The genetic manipulation of cell cycle genes in plants holds great promise for engineering improvements in traits of agronomic importance, such as wood growth and quality, fruit size and crop yield. The growth of fruit, wood and most plant organs reflect changes in cell proliferation (cell division) and expansion (endoreduplication). Wood, the xylem tissue of trees, is derived from cells generated by the cambial meristem through cell division. The cells derived from cambium undergo a significant increase in size before they differentiate into mature xylem cells with thick secondary cell walls. Endoreduplication is responsible for this increase in cell volume.

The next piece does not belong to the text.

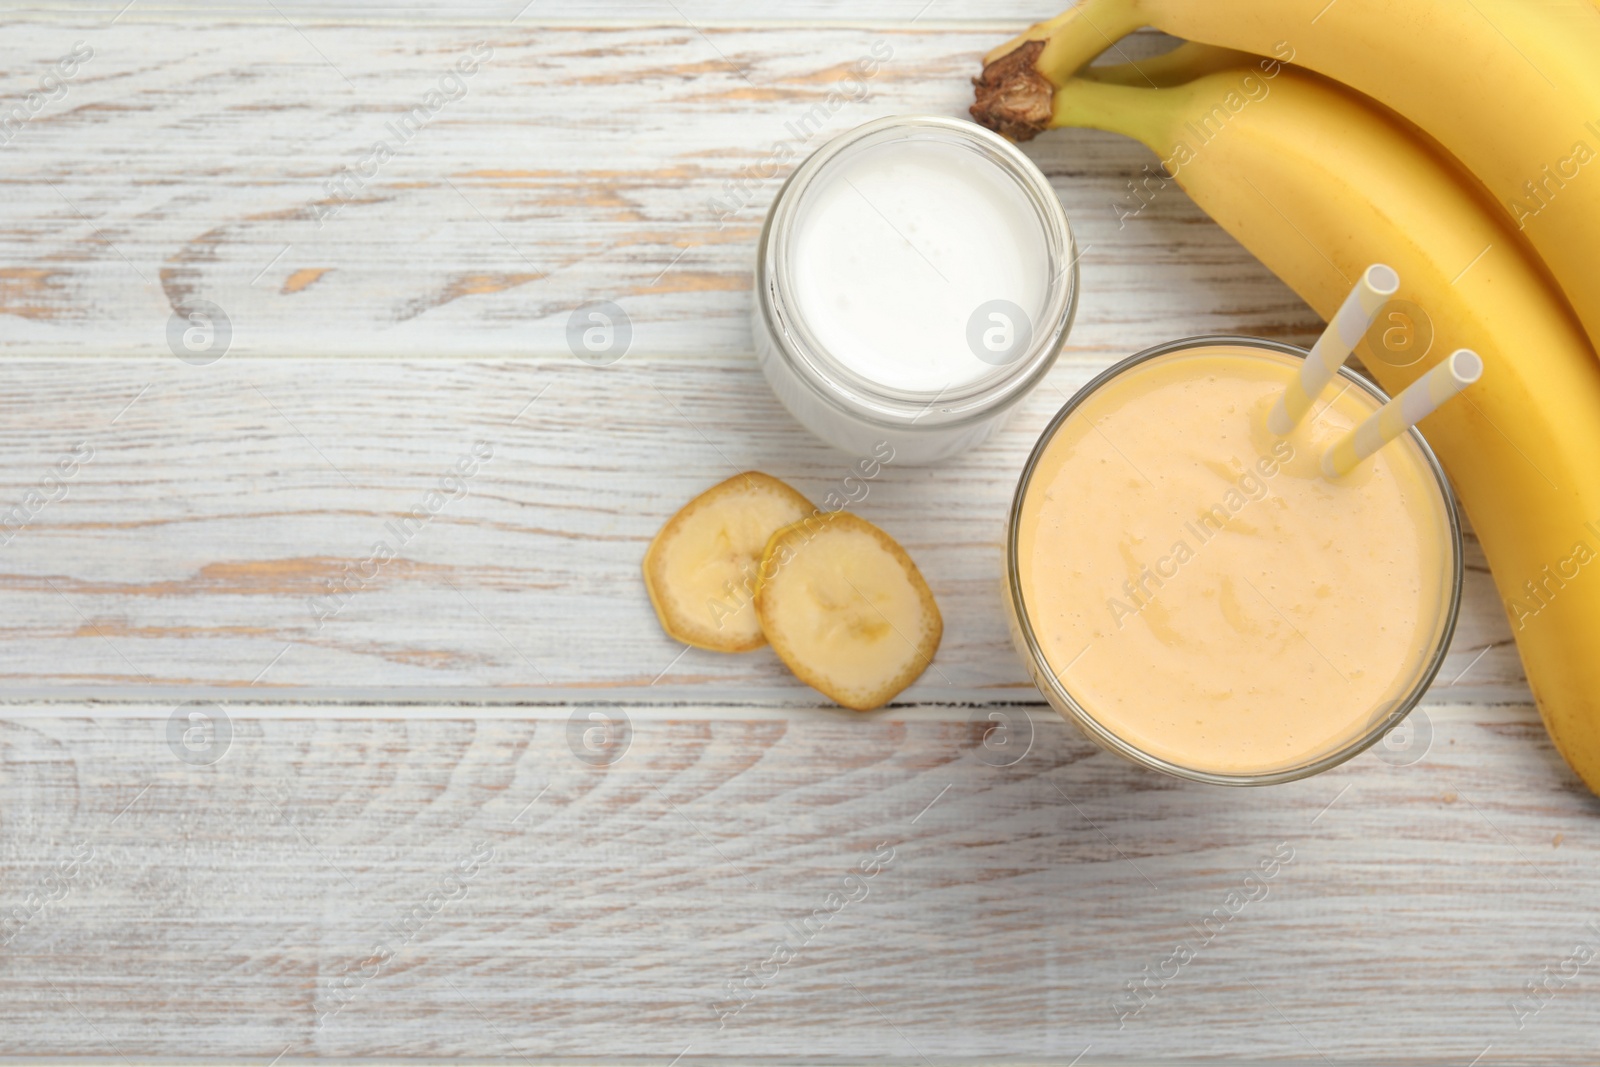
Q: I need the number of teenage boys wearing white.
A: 0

The growth of a fruit after anthesis starts by stimulation of cell divisions in the tissues forming the fruit flesh. The cell division activity is usually restricted to an initial period of fruit development, followed by cell expansions that make the greatest contribution to the final fruit size. The length of cell division phase during fruit development varies among plant species, for example, it is seven to ten days in tomato and approximately four weeks in apple. During cell expansion in fruit tissue, there are repeated cycles of DNA synthesis without intervening cell divisions (endoreduplications) resulting in endopolyploid cells.
The relation between cell division and plant development is very complex and still not well understood (Hemerly et al., 1999, BioEssays 21: 29-37). In order to reliably predict the effects of transgenic modification of plants with cell cycle regulatory genes, a better understanding of how cell cycle regulation is integrated with morphogenesis and plant adaptation to environmental changes.

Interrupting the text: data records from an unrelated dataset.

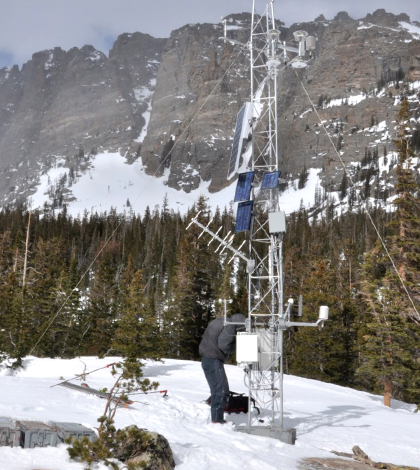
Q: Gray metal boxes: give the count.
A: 3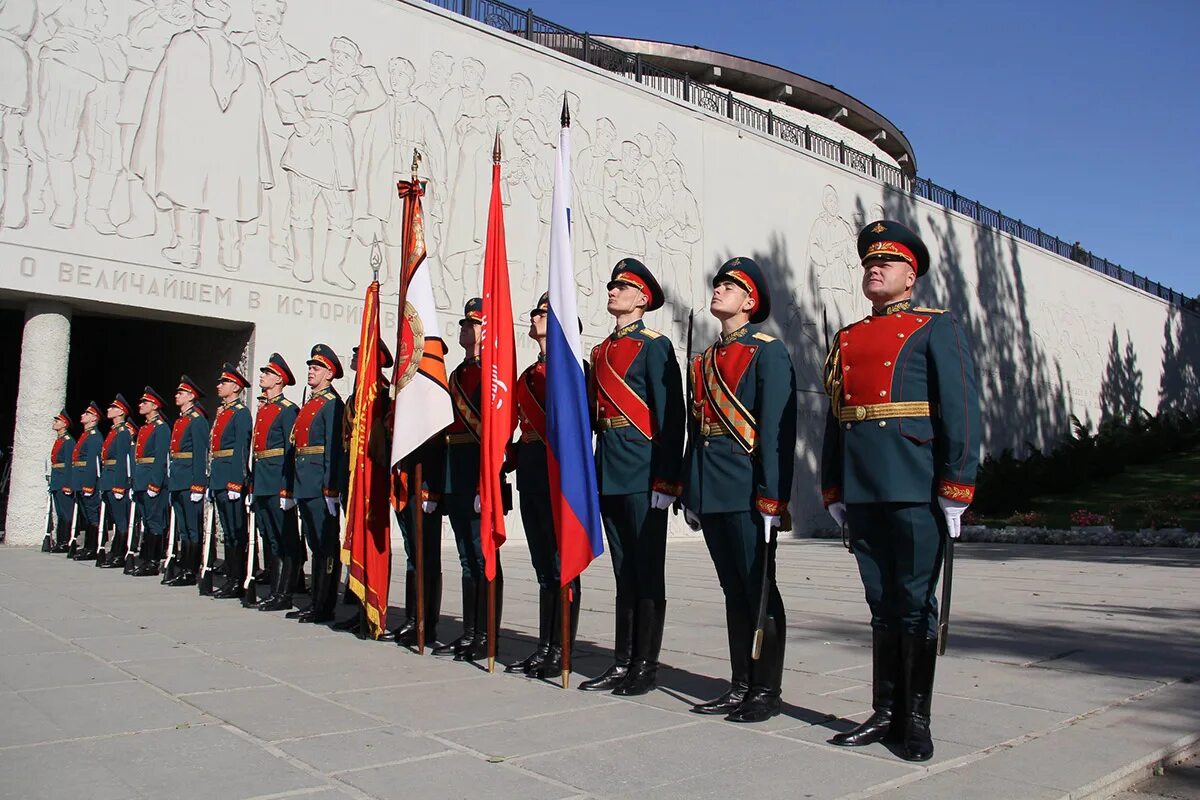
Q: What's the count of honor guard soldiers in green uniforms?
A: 15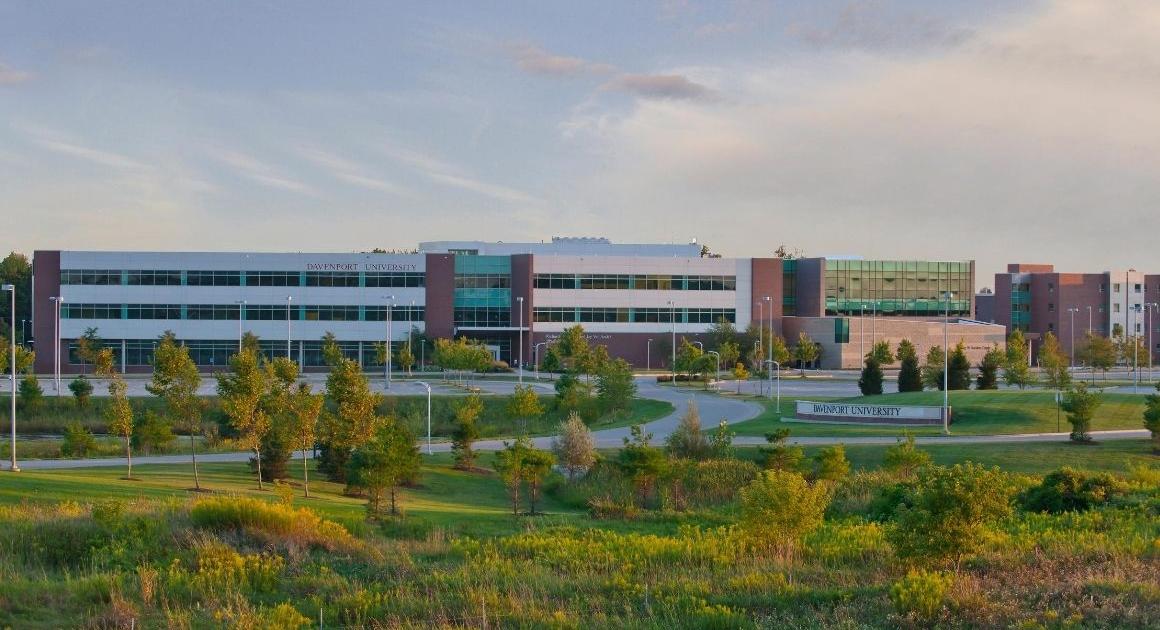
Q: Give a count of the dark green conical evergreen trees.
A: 4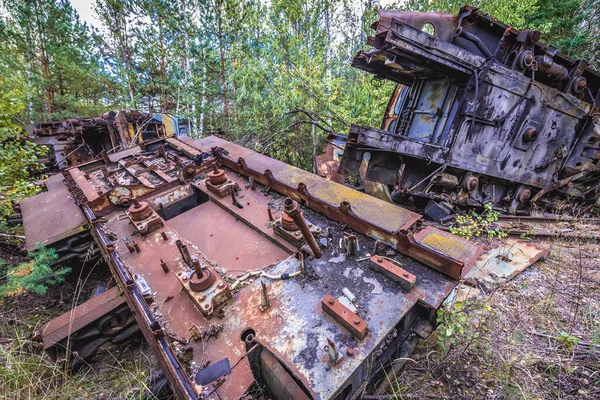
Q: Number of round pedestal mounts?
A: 4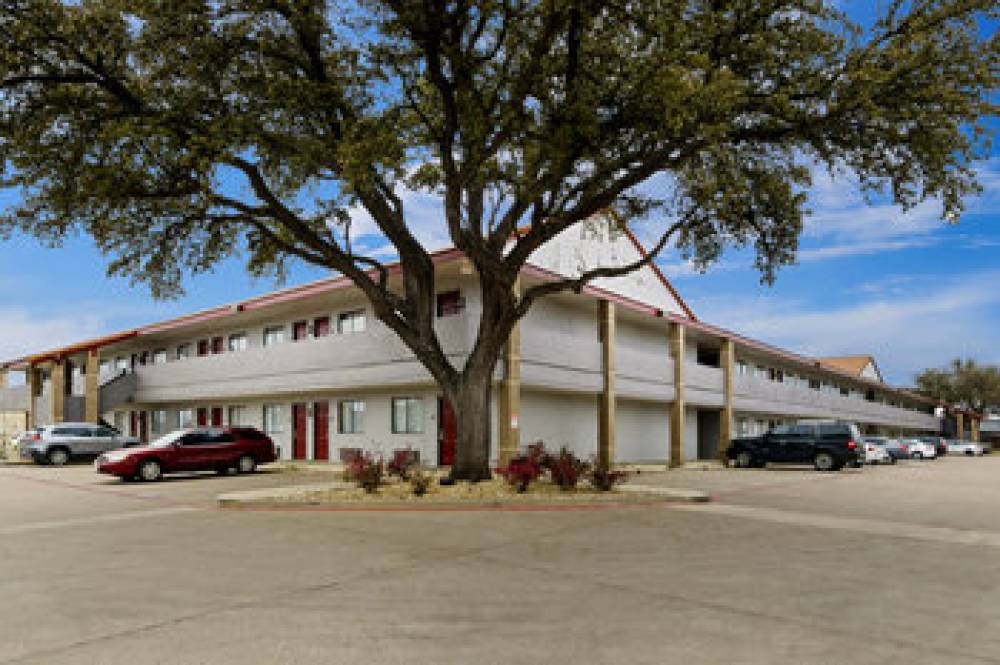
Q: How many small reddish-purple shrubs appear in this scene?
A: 5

Nevertheless, experiments have been reported which suggest the possibility of modulating plant growth by transgenic expression of cell cycle genes without adverse effects on plant development and morphogenesis. For example, transgenic tobacco plants that express the Arabidopsis CDC2a gene carrying a dominant negative mutation, which reduces the number of cell divisions, contained fewer cells but exhibited normal morphogenesis (Hemerly et al., 1995, EMBO J. 14:3925-3936). Increased expression of Cyc1At under the control of Cdc2aAt promoter in transgenic Arabidopsis plants produces plants with longer roots containing an increased number of cells (Doerner et al., 1996, Nature 280:520-523). Transgenic tobacco plants that over-express a D-type cyclin gene (cycD2At) show elevated overall growth rates, an increased rate of leaf initiation and accelerated development at all stages from seedling to maturity, but normal cell size. Cells within the shoot apical meristem had a faster division rate due to a reduction in the length of the G1 phase of the cell cycle (Cockcroft et al., Nature 405:575-579 (2000)).